-- Opening Marker --
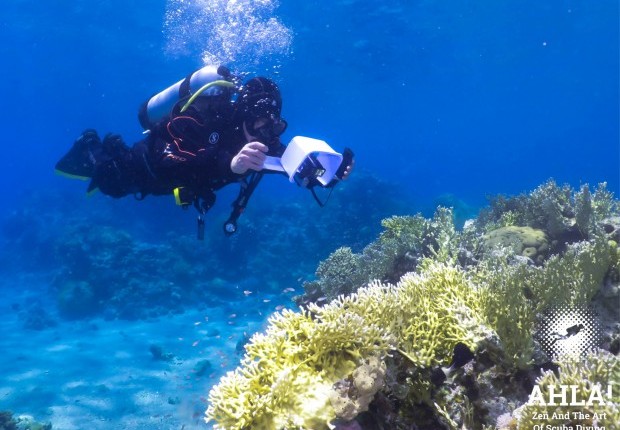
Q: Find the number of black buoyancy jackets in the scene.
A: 1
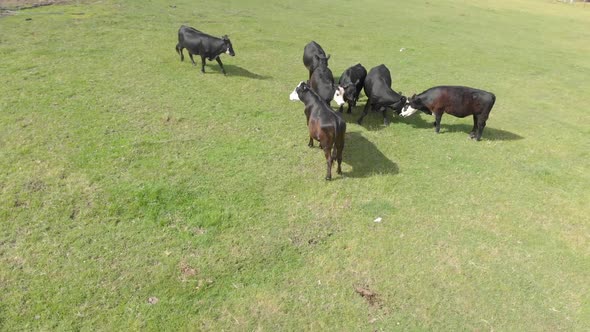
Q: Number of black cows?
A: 7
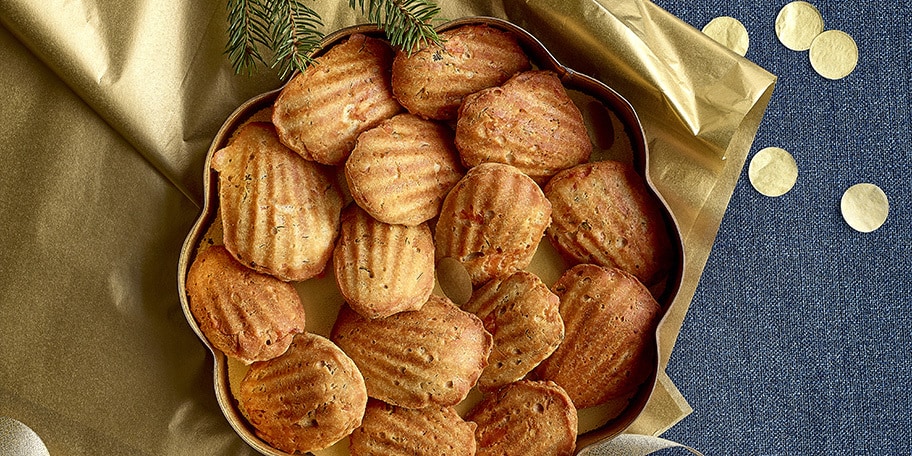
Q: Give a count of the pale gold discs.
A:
-- Closing Marker --
### Problem requirements
The listing is to be repeated exactly, with its pictures removed.

### Result below
Q: Find the number of black buoyancy jackets in the scene.
A: 1
Q: Number of black cows?
A: 7
Q: Give a count of the pale gold discs.
A:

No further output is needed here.